The crowd appeared to fill up less than half of the 20,000-capacity hockey arena, but they were sure an enthusiastic bunch. (Unlike past shows at the Forum, no official attendance number was offered to the press).

But the small turnout didn't stop Beyonce from doing everything BIG. Her stage production included a multitiered mountain of a riser that accommodated a battalion of backing musicians (all women) plus a gaggle of mixed-gender dancers. And hardly a song went by without the former Destiny's Child singer indulging in soulless vocal acrobatics that were showy to the point of obnoxious.

Beyonce's smash "Irreplaceable" is one of my favorite hits of the last year or so. And I figured it might be fun to hear the Destiny's Child anthem "Survivor." Although Beyonce did include a hurried version of "Survivor" during a Destiny's Child medley, the rest of the material was mostly from her two solo albums, which, I quickly learned, are loaded with filler.

Another major drawback was Beyonce's five or six costume-change breaks. I was left scratching my head when during her first wardrobe exit one of three drummers played the kind of lame, time-killing solo typically reserved for classic-rock and hair-metal shows.

Beyonce closed her concert with "Irreplaceable." She led the crowd in a sing-along of the chorus "to the left, to the left," and that was my cue to make a beeline for the exit.

As for opener Robin Thicke, his vanilla soul routine might just rank as the most annoying performance I have ever witnessed at a major venue.

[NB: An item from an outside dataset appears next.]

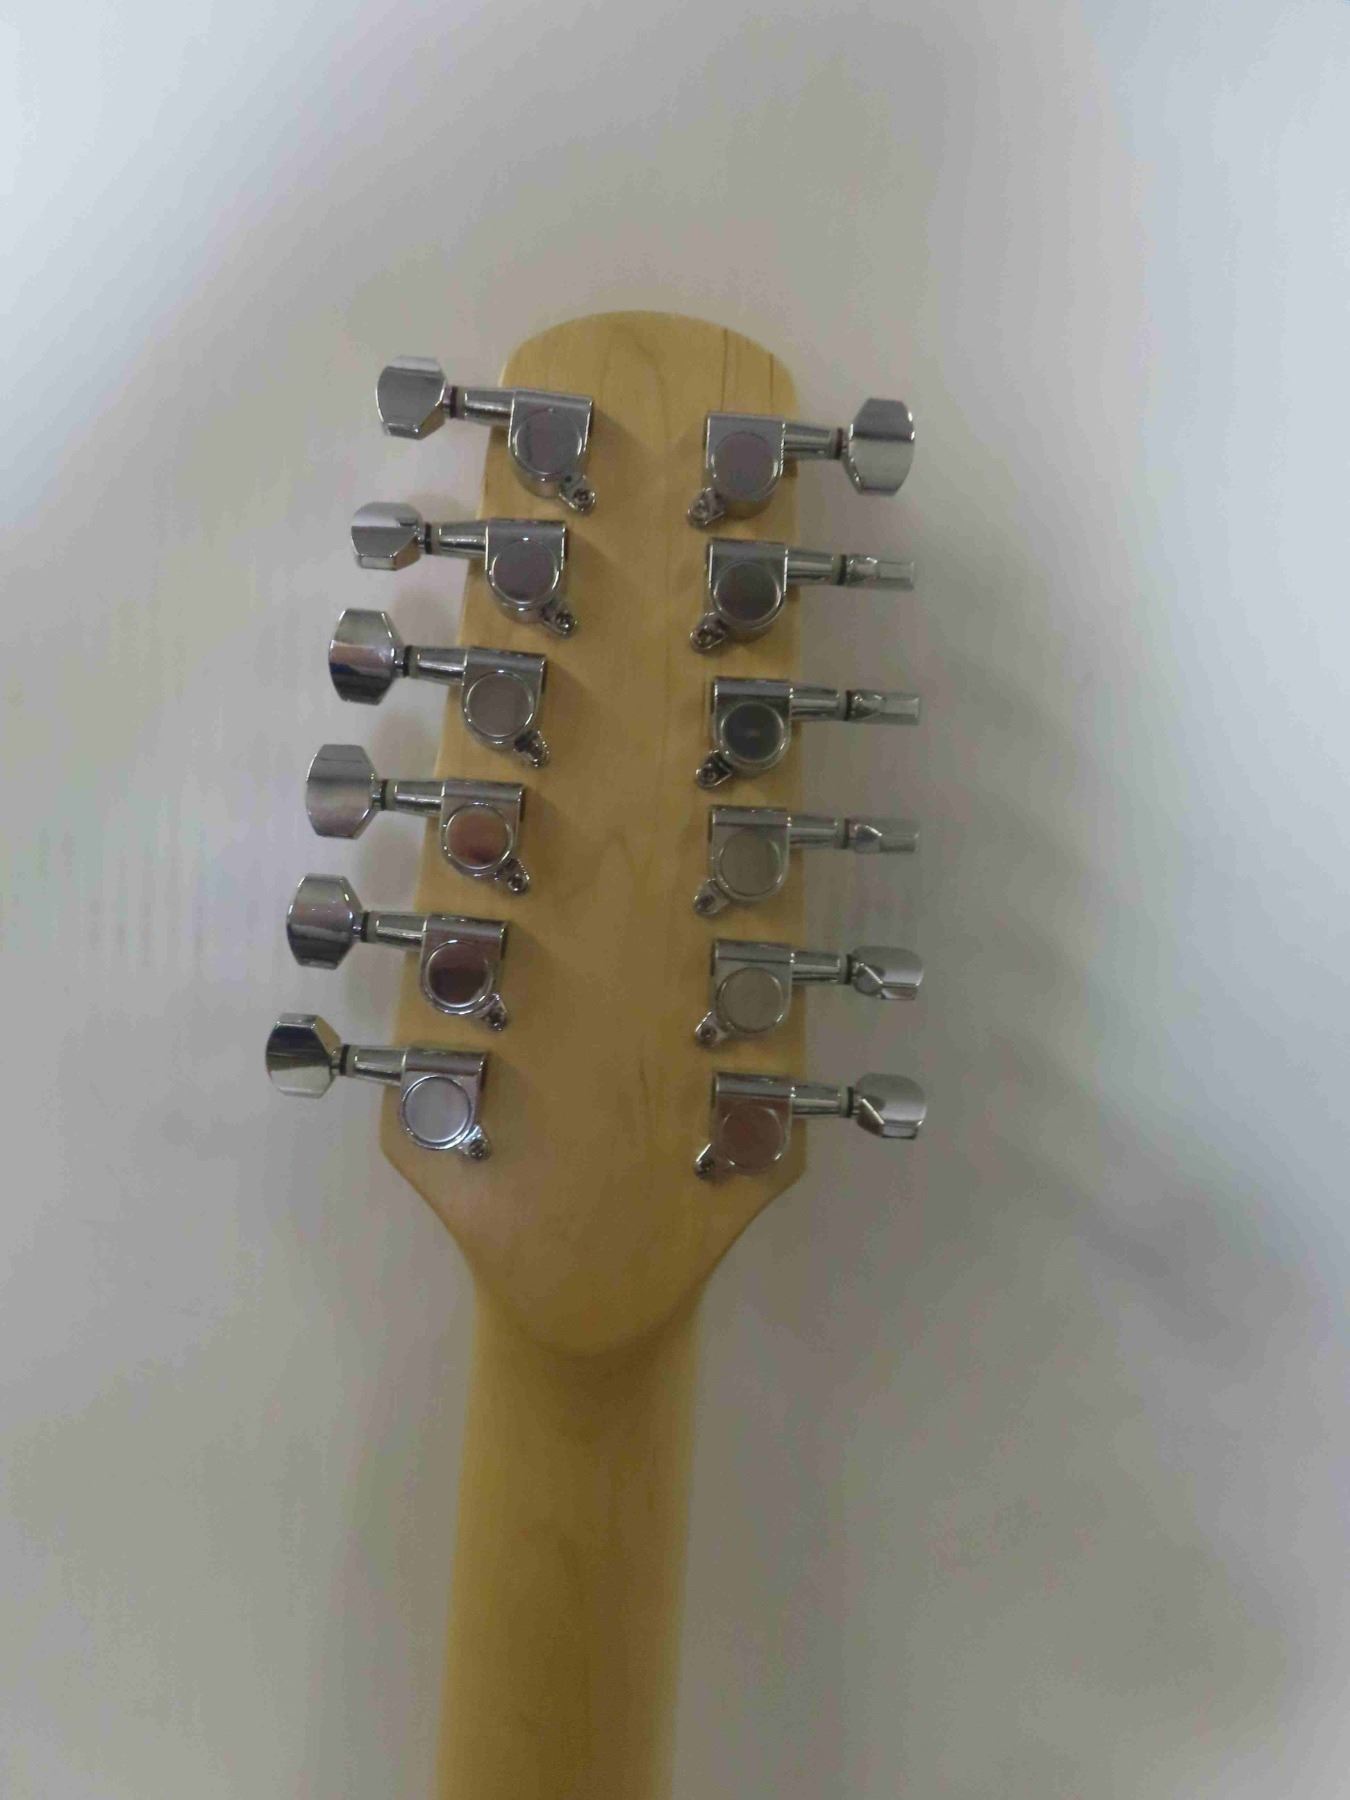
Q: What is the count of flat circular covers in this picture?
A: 12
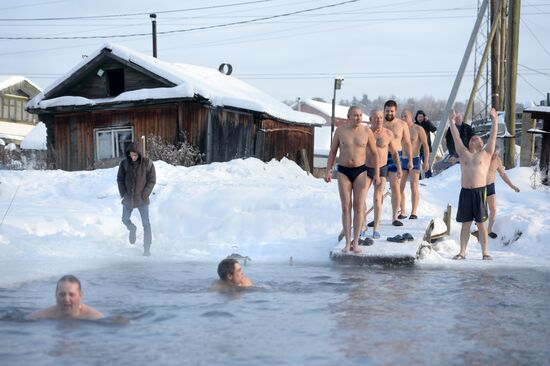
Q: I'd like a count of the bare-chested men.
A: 8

My time would have been better spent watching his dad Alan Thicke get on stage and reenact scenes from Growing Pains.

Walking out of Vinoy Park at about 8:30 p.m., I heard someone from the last band standing say to the crowd, "It's hard closing the Warped Tour if you're not Bad Religion."

True. The legendary punk-rock band had just finished its show on an adjacent stage minutes earlier, and the Warped throng — already thinned out after more than eight hours — was beating a hasty retreat. The wilted minions who stayed for Bad Religion enjoyed a feisty, propulsive 30 minutes of old-school punk. (Full disclosure: I arrived about 20 minutes before BR kicked off their set.)

There's something to be said for 30-minute sets, which is what Warped allots its acts, even headliners like Bad Religion. No time for easing into the performance, no protracted tune-ups between songs.

Aside from a couple of songs that skewed medium tempo, BR played one pell-mell, buzzsaw rocker after another. Three guitarists — one dressed in nothing but lime-green shorts and flip-flops — laid down a relentless grind of punchy chords. Drummers are punk's unsung heroes: They enable good bands to keep an audience enthralled with songs that all have basically the same beat. BR's Brooks Wackerman is a flat-out animal.

Forty-two-year-old singer Greg Graffin's dark hair is thinning on top, and he makes no concessions to punk fashion — he wore a plain button-down shirt — or histrionics. He ambled around the stage, his barbed bark expressive and just tuneful enough to deliver the band's brawny hooks. Graffin smiled easily and seemed to enjoy his role as a punk elder statesman.